--- Work item ---
Skipping all pictures, please restate word for word the lines from the one that contains "Q: Total number of frosted white round jars?" through the last line of the entries.

--- Dataset ---
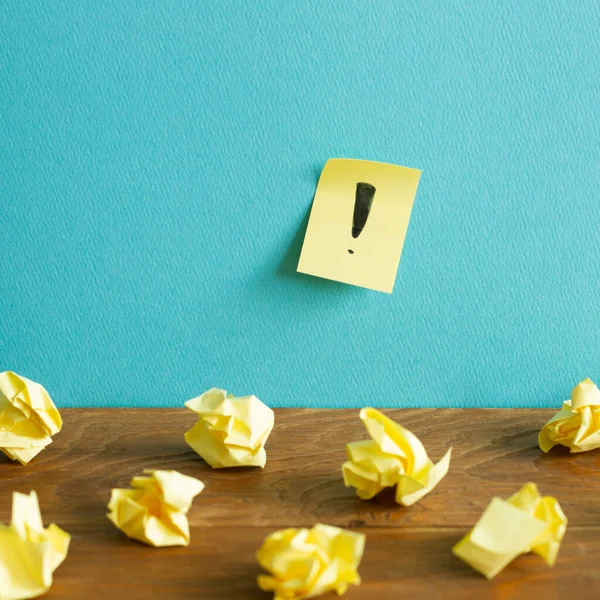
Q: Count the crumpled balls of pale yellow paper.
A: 8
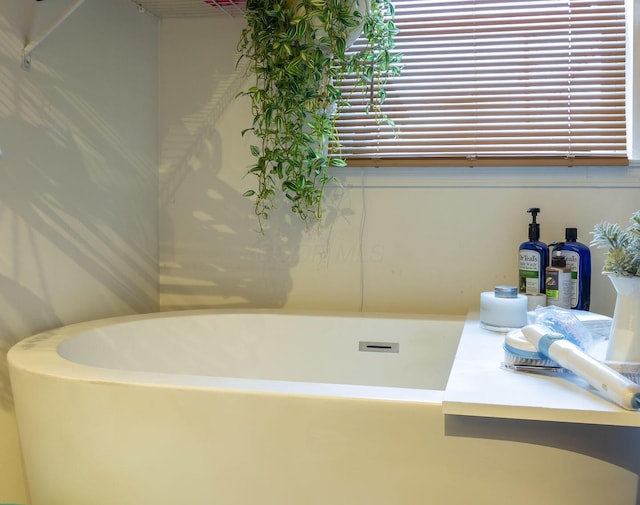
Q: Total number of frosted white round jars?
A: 1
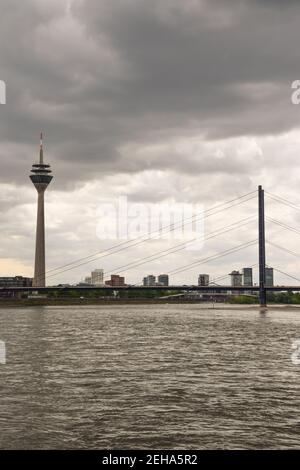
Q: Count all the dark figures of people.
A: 0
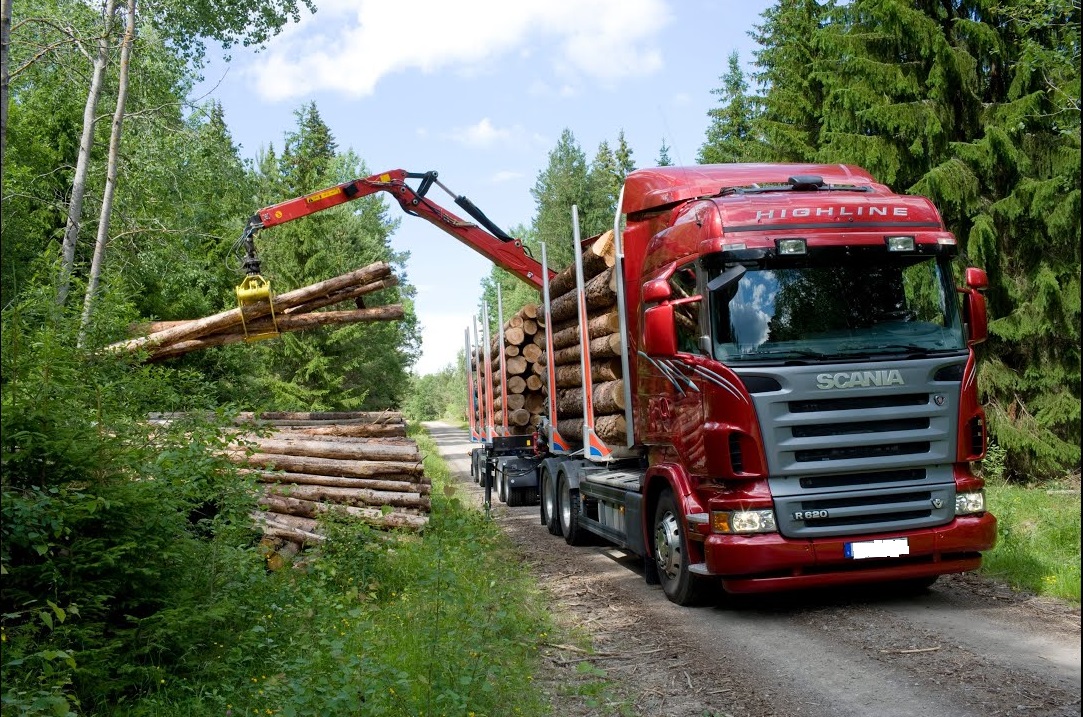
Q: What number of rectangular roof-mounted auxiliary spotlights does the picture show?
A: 2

--- Response to this task ---
Q: Total number of frosted white round jars?
A: 1
Q: Count all the dark figures of people.
A: 0
Q: What number of rectangular roof-mounted auxiliary spotlights does the picture show?
A: 2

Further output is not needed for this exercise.